If you read M@rla's blog yesterday, you'll note that in the comments some smartass named Debbi said she was two pounds heavier after a very long running session on Sunday, and was then three pounds lighter yesterday morning. She is I am monitoring and recording my progress for informational purposes only. Today's report: Plus two from last week.

As I said in M@rla's comments: "Screw the scales!"

In a comment here yesterday, WS recommended MapMyRun [thanks, WS!] as a way to plan distance runs in advance or figure out how long they were after the fact. Once you've input the data – which, as you might expect, takes a long time on dial-up, but it can be done – you can click on the "Elevation" button and get a graph of the terrain. My Sunday run took me from 2,005 feet at my driveway to more than 2,500 feet near the church camp. [That's more than 40 flights of stairs.] I don't know about you, but I'm impressed. Heh.

The Country Music Half-Marathon website includes an elevation chart, and here it is for your utter boredom!
I don't anticipate any trouble with the hills on that course. It's too bad they can't reverse the route, because there is a slight hill as you approach the finish line. But the general trend is downhill, so that's good. I keep reading about this thing called momentum that carries you through. I just hope it decides to show up at the right time.

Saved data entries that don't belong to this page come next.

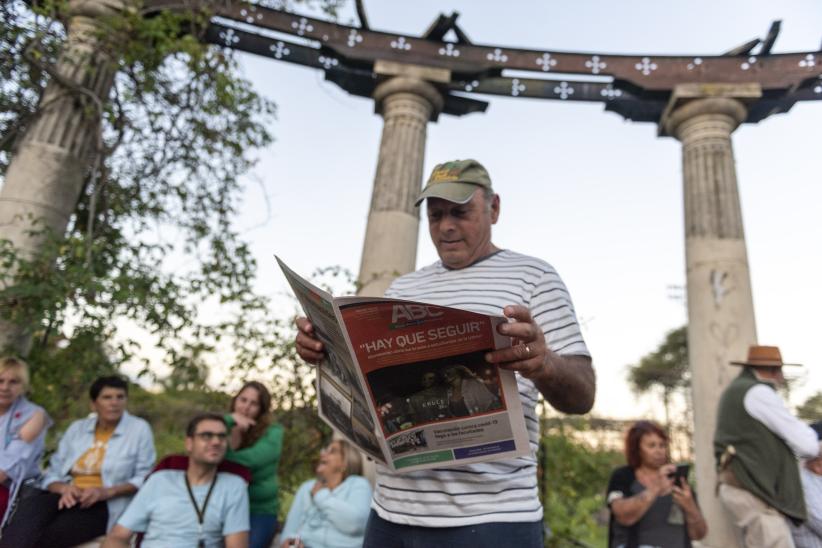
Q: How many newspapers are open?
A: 1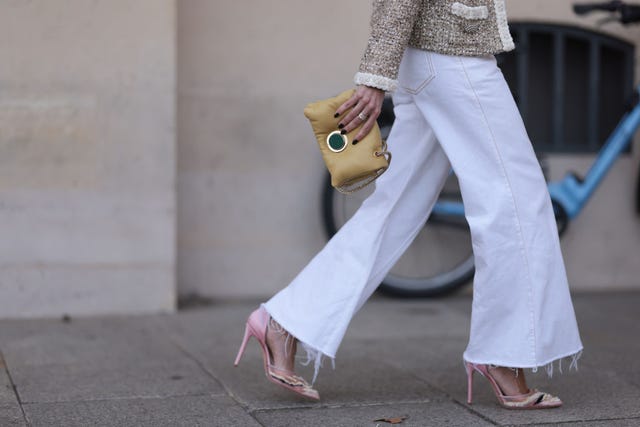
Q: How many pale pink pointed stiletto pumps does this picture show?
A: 2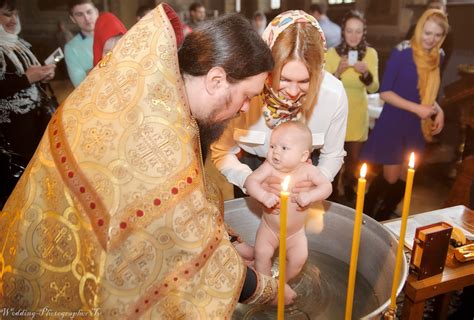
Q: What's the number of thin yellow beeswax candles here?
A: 3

This part of the Middle of Nowhere is blessed with a couple nice rivers. Roads that follow rivers are generally not very hilly, including the two where I've been doing most of my training. But neither of those roads is long enough for an 11-mile run, unless I go back and forth multiple times. I just want a nice long straight run, or at least a nice long out-and-back loop.

As I drove along the river last night on my way to the prison I set the odometer to measure the distance from a tiny little bump in the road called Talcott to the edge of Alderson: 11.25 miles. Perfect! Except that it's a fairly well-traveled road with a very narrow berm, so not a particularly safe route. The nice thing about rivers, though, is they have roads on both sides. I'm going to either drive out again today or use MapMyRun to find a good route on the other side.

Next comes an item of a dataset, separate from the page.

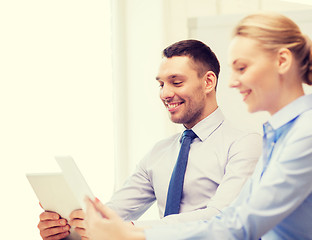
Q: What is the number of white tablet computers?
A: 2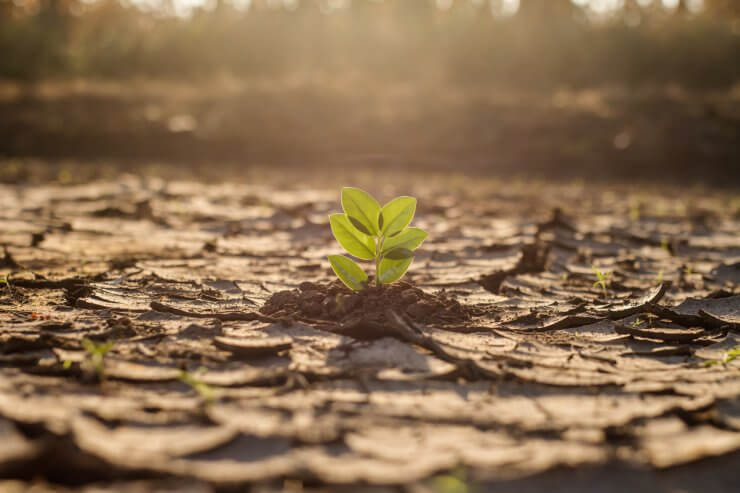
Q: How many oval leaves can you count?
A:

Today's mission: Four miles. I took a rest day yesterday, so I'm off schedule, but I can make it up Friday. That means running five consecutive days, but a four-mile run seems like a walk in the park now.


Eighteen days until race day.


Lori said...

You, a smart-ass? I find that hard to believe. :-)

Maybe there's a website devoted to running maps/runs even in places In the Middle of Nowhere, USA. I'm sure you've already looked for it but I thought I'd throw it out there.

It's pretty cool all the things you can do. I love the Google maps. Maybe you can google map the Country Music Half-Marathon on the sat. maps.

Hang in there....

M@rla said...

Reverse the route? Hey, you could turn around as soon as you finish and run back the opposite way!

ws said...

re: finish line momentum. It does exist. Somehow, even though you feel like you might be struggling through miles at the end of the race, as soon as you can see the finish line your brain says "I don't need to conserve energy anymore" and then suddenly you can sprint again. (I read a "study" somewhere about this recently, but I can't remember where.)

It is an odd phenomenon, but sprinting through the finishing chute (when there will likely be photographers taking pictures) is a great, satisfying, amazing feeling.